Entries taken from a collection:
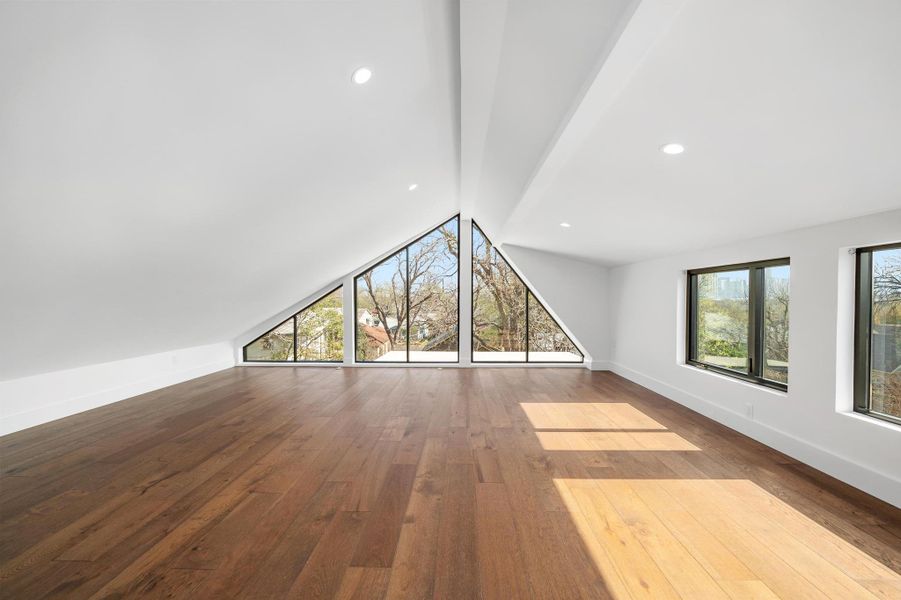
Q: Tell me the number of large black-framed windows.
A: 5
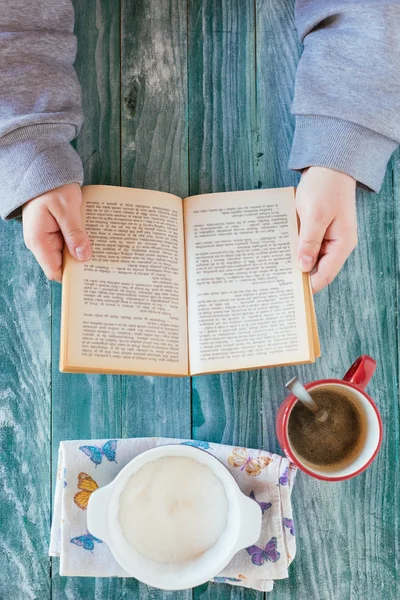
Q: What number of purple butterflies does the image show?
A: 4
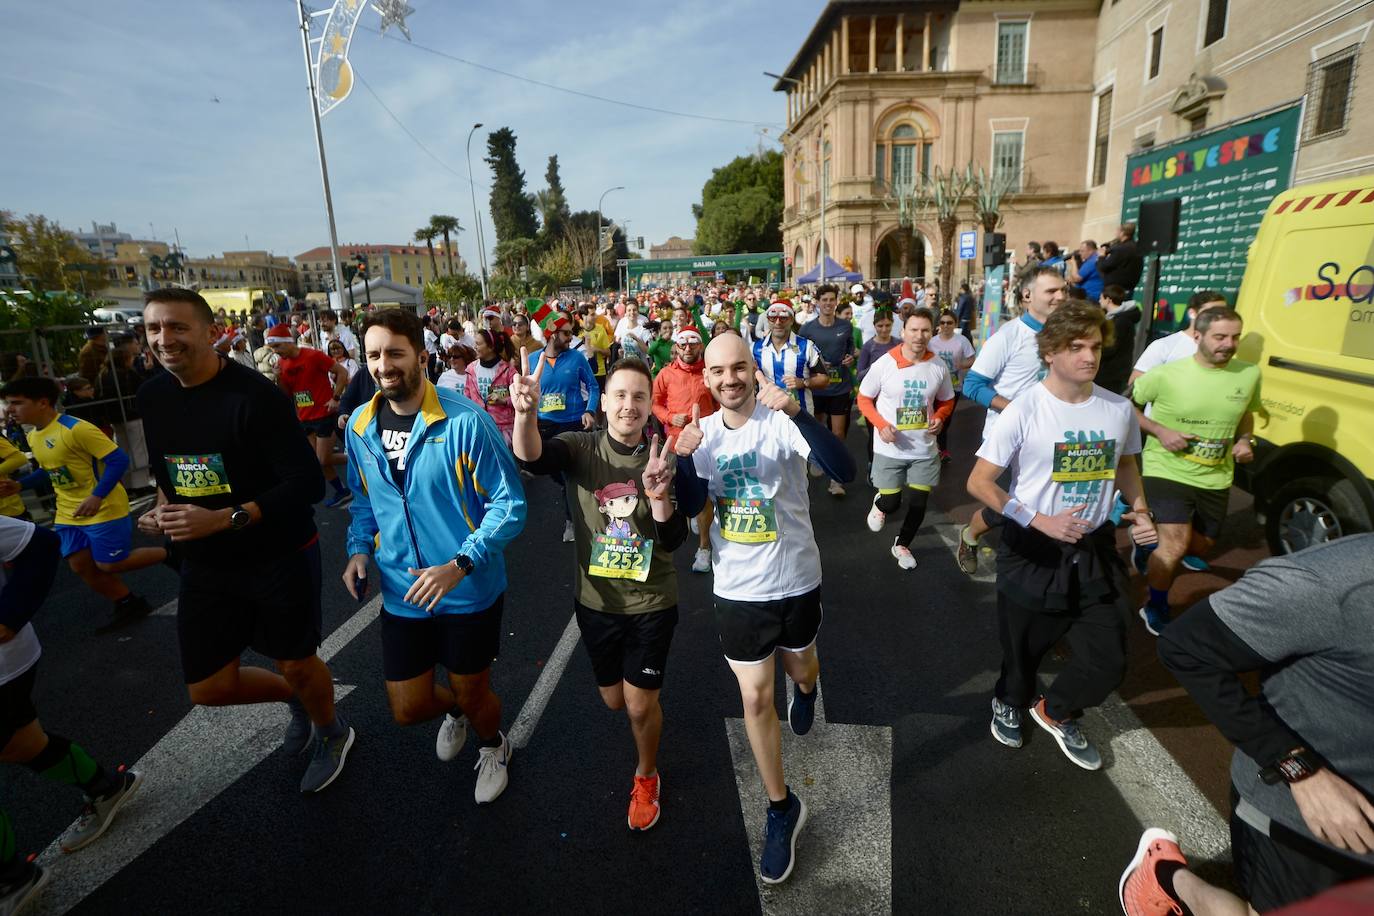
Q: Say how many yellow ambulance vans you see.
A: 2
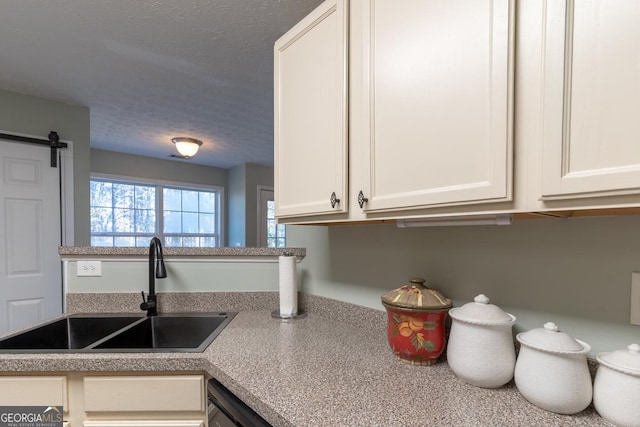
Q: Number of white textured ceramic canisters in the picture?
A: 3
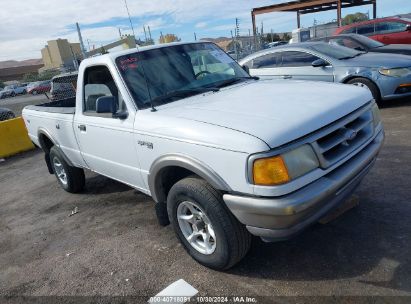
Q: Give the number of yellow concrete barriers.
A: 1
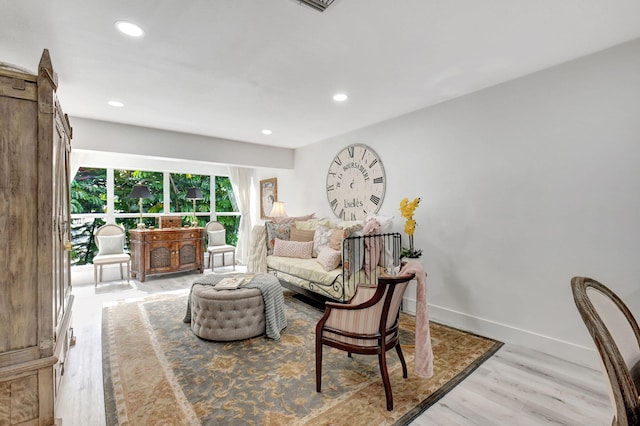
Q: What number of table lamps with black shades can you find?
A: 2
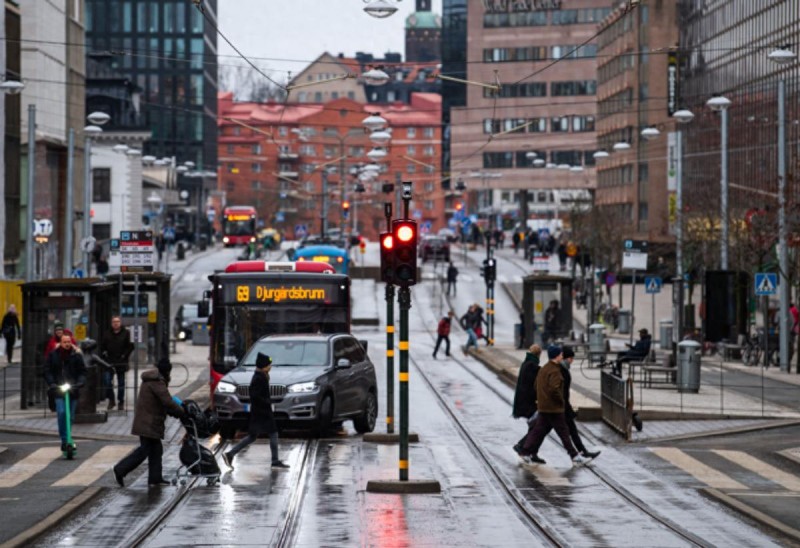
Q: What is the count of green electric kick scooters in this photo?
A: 1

— EXERCISE DETAILS —
From the records above, pull out each line that has "yellow".

— SOLUTION FOR THIS TASK —
Q: Say how many yellow ambulance vans you see.
Q: Give the number of yellow concrete barriers.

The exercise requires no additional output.